In the records below, find the lines that include "this" and copy each.

[Stored data]
====
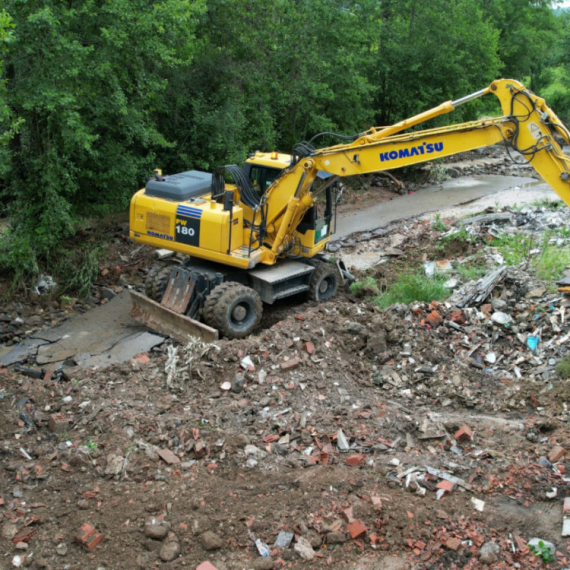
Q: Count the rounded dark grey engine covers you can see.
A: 1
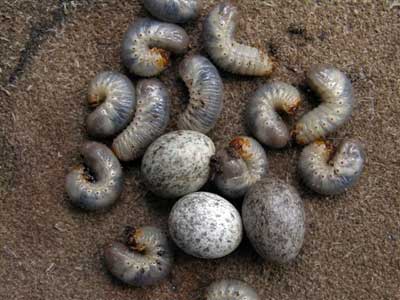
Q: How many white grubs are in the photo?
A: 13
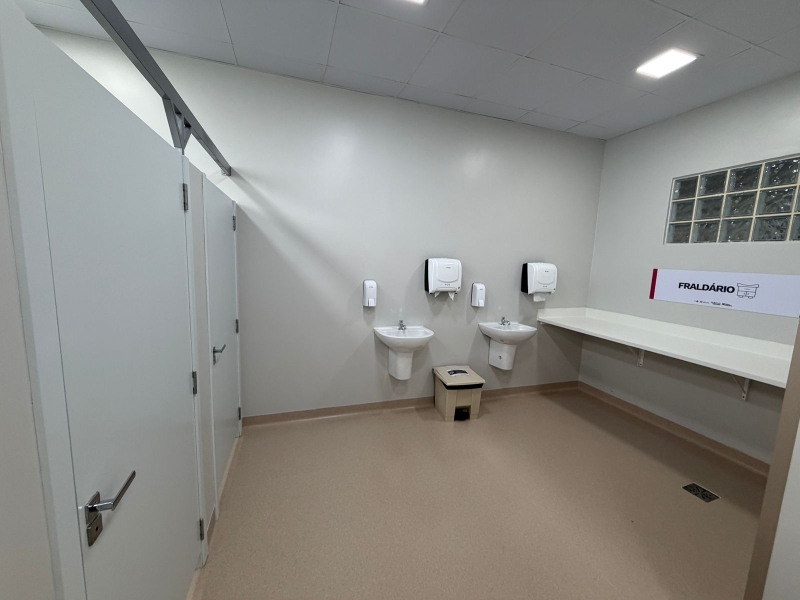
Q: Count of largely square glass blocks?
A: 12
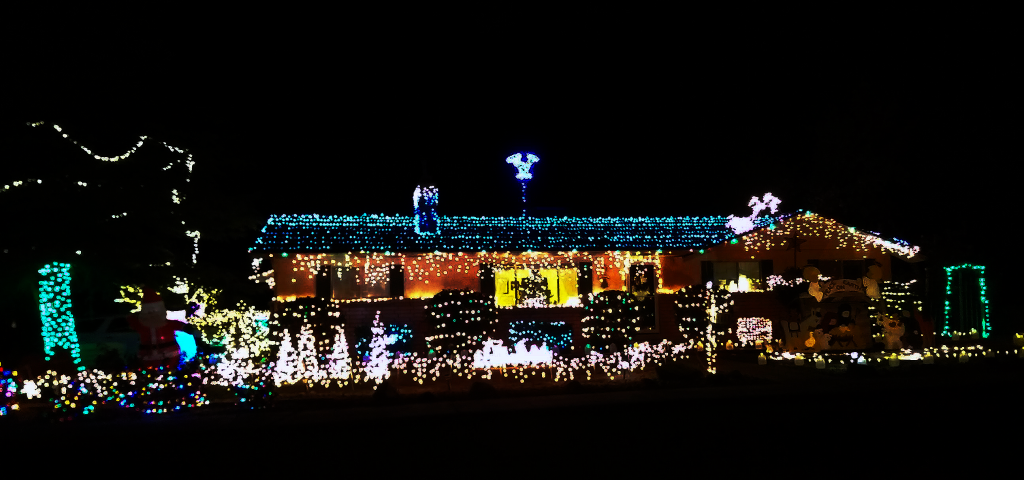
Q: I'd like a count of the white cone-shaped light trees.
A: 4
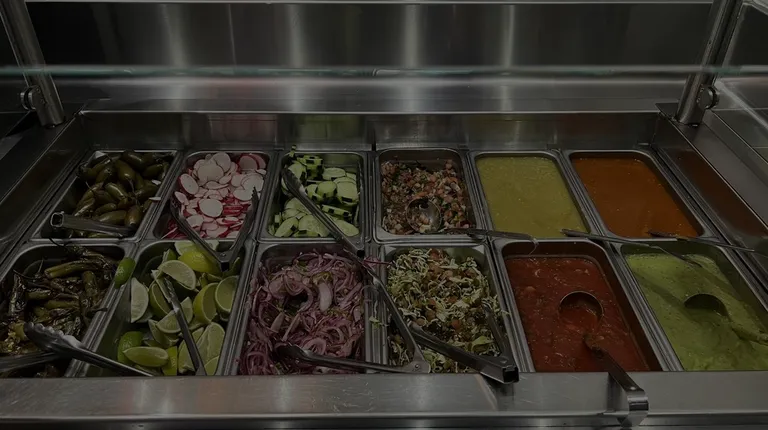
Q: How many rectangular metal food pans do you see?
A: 12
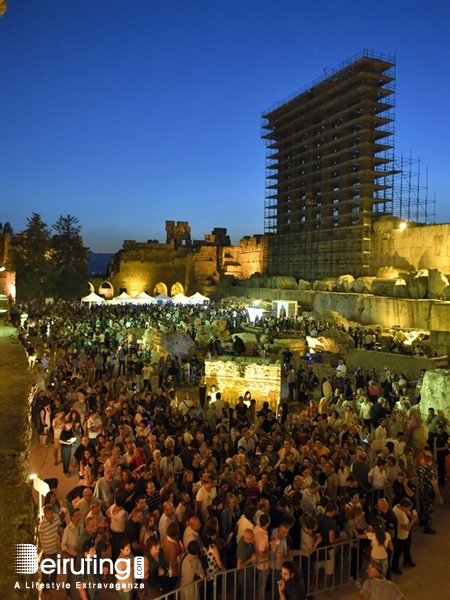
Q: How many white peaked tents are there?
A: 6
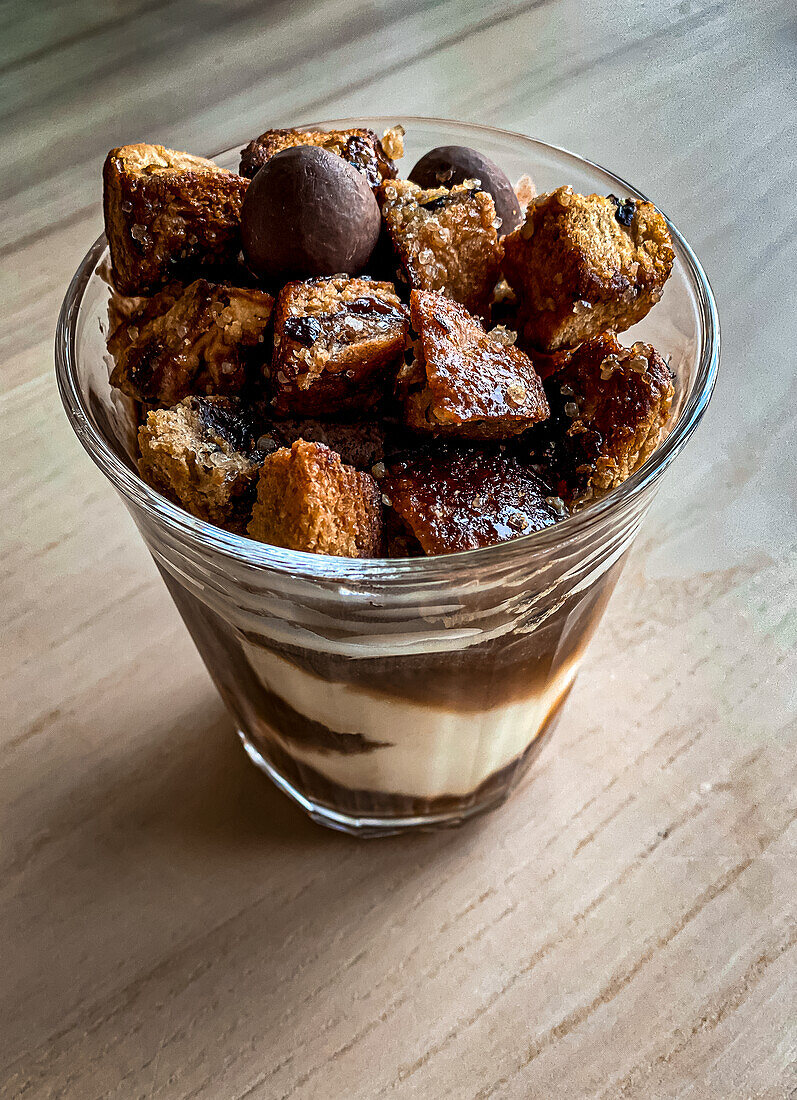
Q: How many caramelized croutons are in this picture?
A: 11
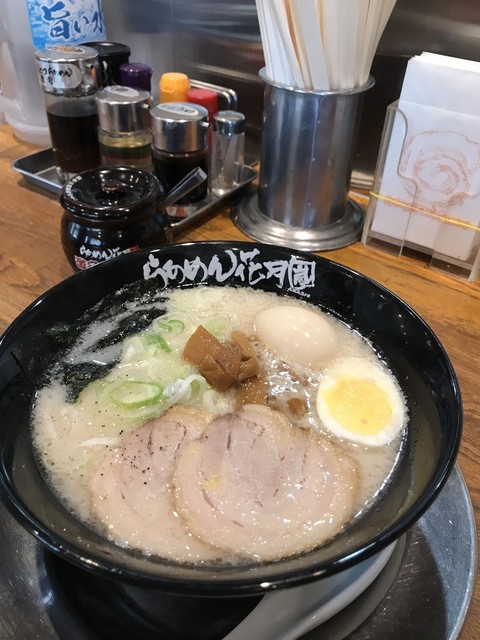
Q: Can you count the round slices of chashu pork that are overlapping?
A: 2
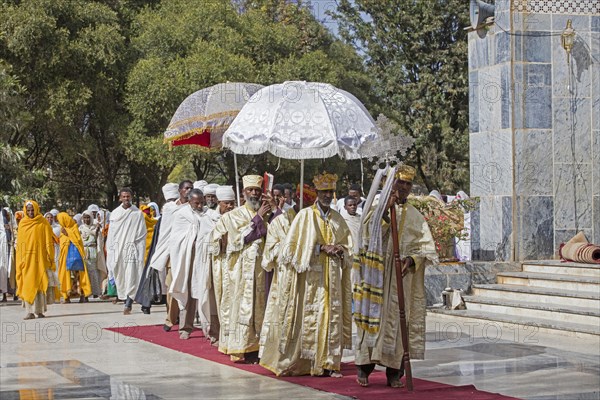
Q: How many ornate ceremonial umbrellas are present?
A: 2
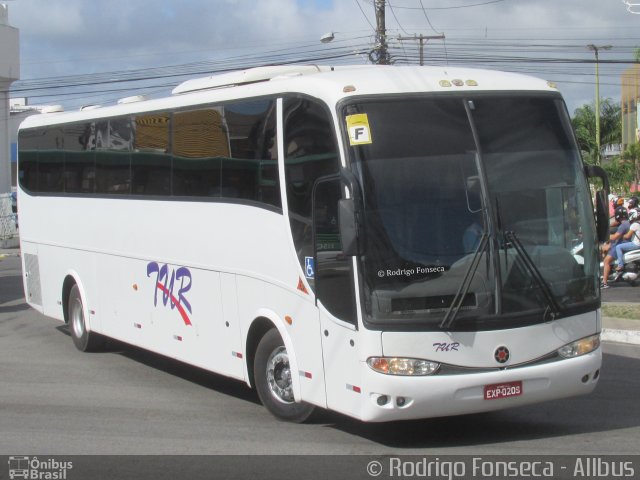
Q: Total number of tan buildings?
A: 1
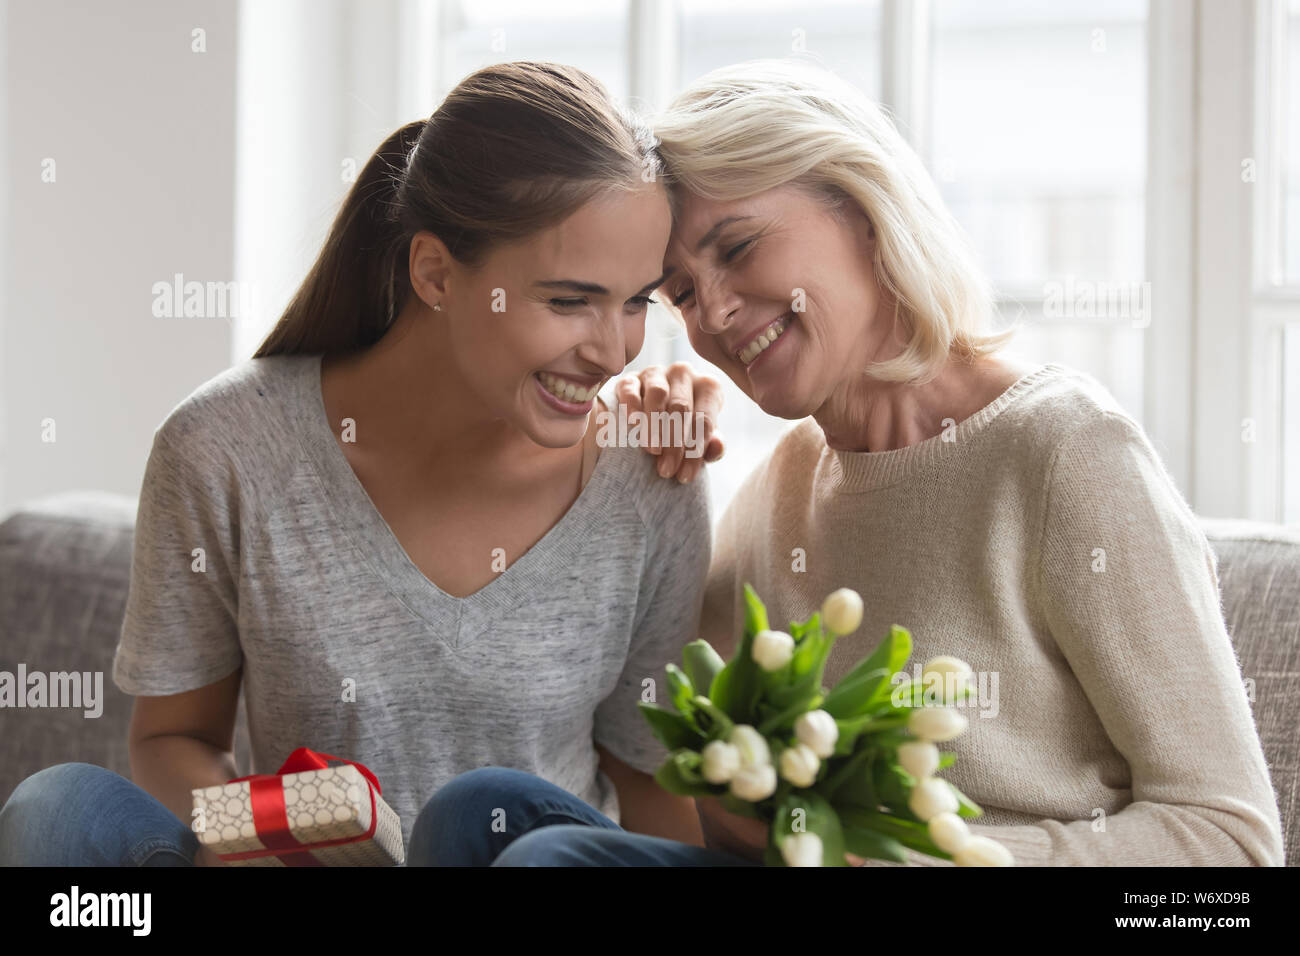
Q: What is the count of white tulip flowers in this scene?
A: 14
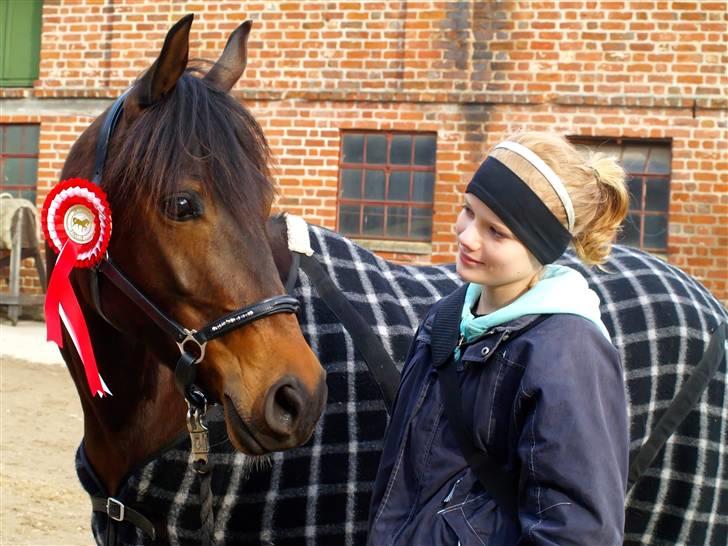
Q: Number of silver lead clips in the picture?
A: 1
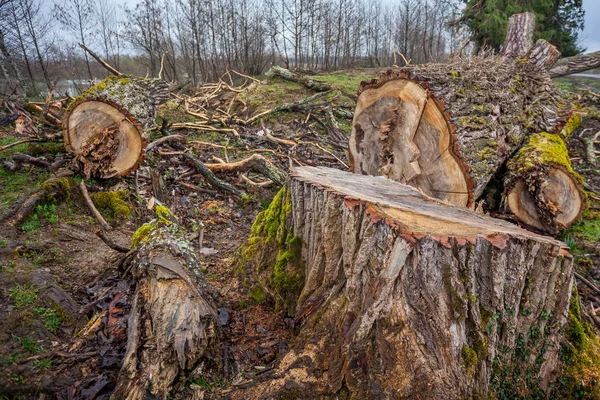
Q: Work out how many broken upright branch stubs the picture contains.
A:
====
## Completed exercise
Q: How many caramelized croutons are in this picture?
Q: What is the count of white tulip flowers in this scene?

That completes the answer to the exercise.